Portugal conseguiu um feito histórico, um excedente orçamental de 1,2% do PIB em 2023. Este “excesso” permitiu a redução da dívida pública em relação ao PIB mais acentuada e a diminuição da dependência dos mercados para o refinanciamento da dívida, que, ano após ano, é “rolada”, ou seja, adiado o pagamento.
Mas, afinal, de onde vem o excedente? Em economia refere-se frequentemente que a melhor forma de reduzir a dívida é criando inflação. Ora, os dois últimos anos foram a demonstração prática do que aprendemos na teoria económica.
Em condições normais, quando o preço dos bens e serviços sobe, a arrecadação fiscal aumenta e o Estado consegue arrecadar um valor superior em impostos, logo, reduz dívida, pois o aumento dos salários no Estado é muitas vezes visível apenas no ano seguinte. Assim, o Estado consegue uma folga suplementar durante um ano.
No caso dos portugueses, tratou-se de uma transferência de riqueza dos contribuintes para o Estado. É certo que a imigração, os residentes não habituais ou nómadas digitais têm contribuído, também, para a dinâmica da economia interna, mas à falta de oferta pressionam ainda mais o preço dos bens.
Outra falácia do excedente é que ele não é permanente. Vimos de um ano excecional de receitas orçamentais, mas basta que a atividade económica diminua ligeiramente para que o resultado orçamental mude de rumo. Assim, falar em folga orçamental quando o país ainda deve o equivalente a um ano de riqueza do PIB parece ser excessivo.

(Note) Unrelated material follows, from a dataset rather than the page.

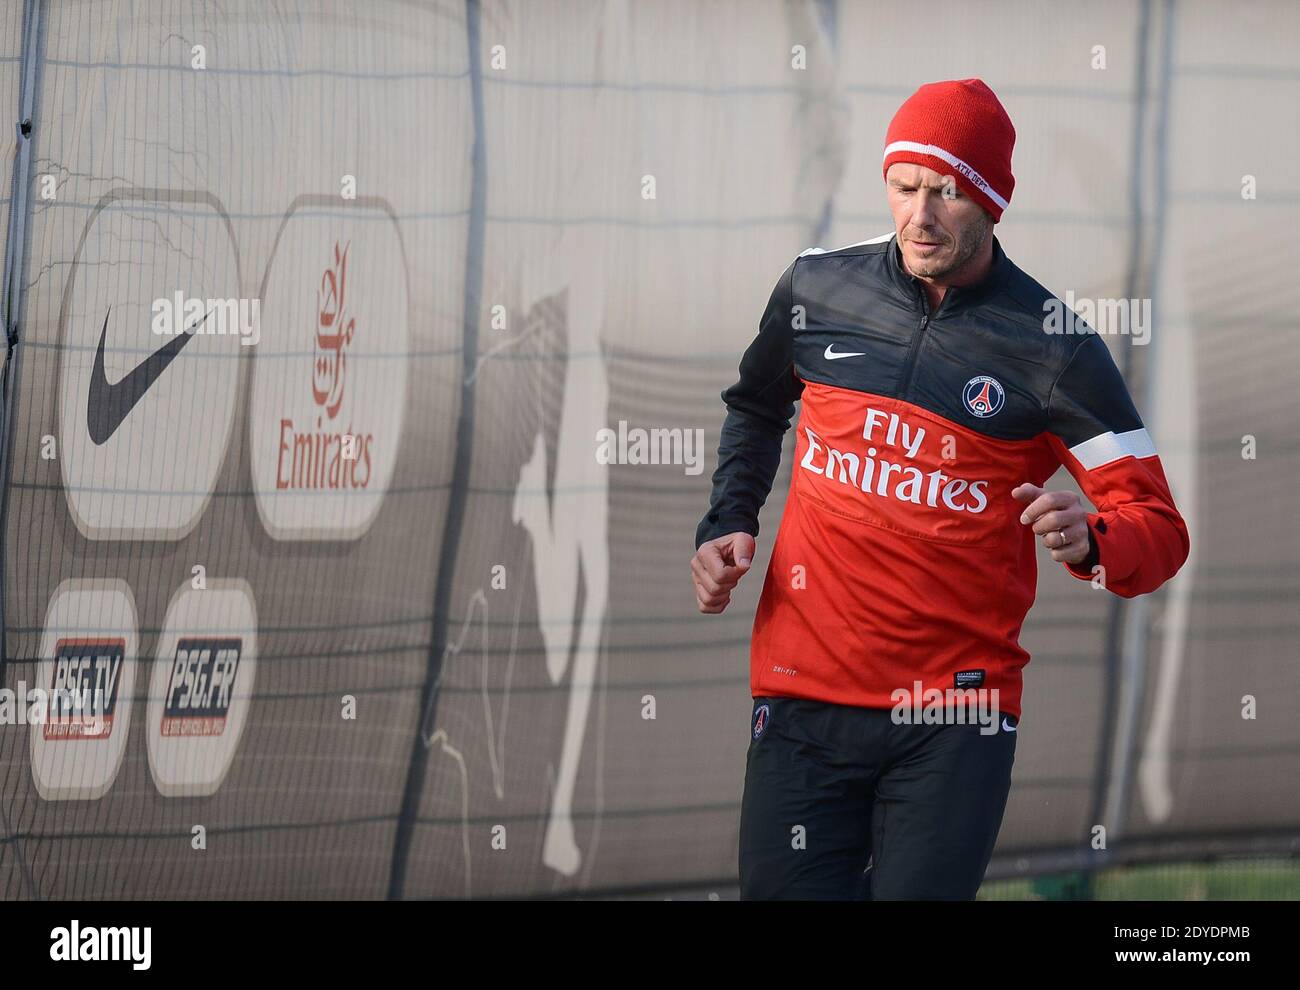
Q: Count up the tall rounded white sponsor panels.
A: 4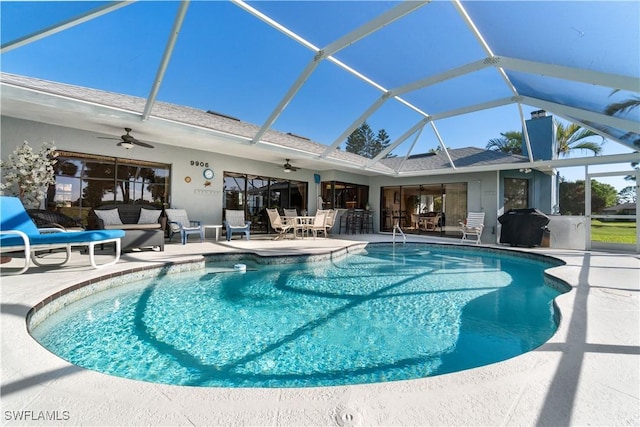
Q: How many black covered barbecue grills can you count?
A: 1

A pressão sobre os governos para gastarem os recursos de um ano é enorme, muitas vezes à custa de hipoteca futura. Tal como nos mercados as rentabilidades passadas não são garantia de rentabilidades futuras, com este excedente passa-se o mesmo, é passado. A responsabilidade do novo governo é grande, pois terá de saber gerir os recursos, executar os planos de investimento na educação, saúde, justiça, os mesmos que não foram executados e ajudaram a financiar o excedente de 2023.
Curioso é que, em novembro de 2023, comentava-se acerca da criação do equivalente a um fundo soberano nacional com o valor do excedente. Pergunto se esse fundo iria financiar a construção de hospitais, a melhoria das condições nas escolas, a construção de infraestruturas cruciais para o desenvolvimento do país, ou se era uma folga para o pós 2026, para as dificuldades que Portugal vai enfrentar findo o PRR.
Esta perda do poder de compra do contribuinte foi, na realidade, um aumento do poder do Estado, com um custo social apenas visível nos próximos anos.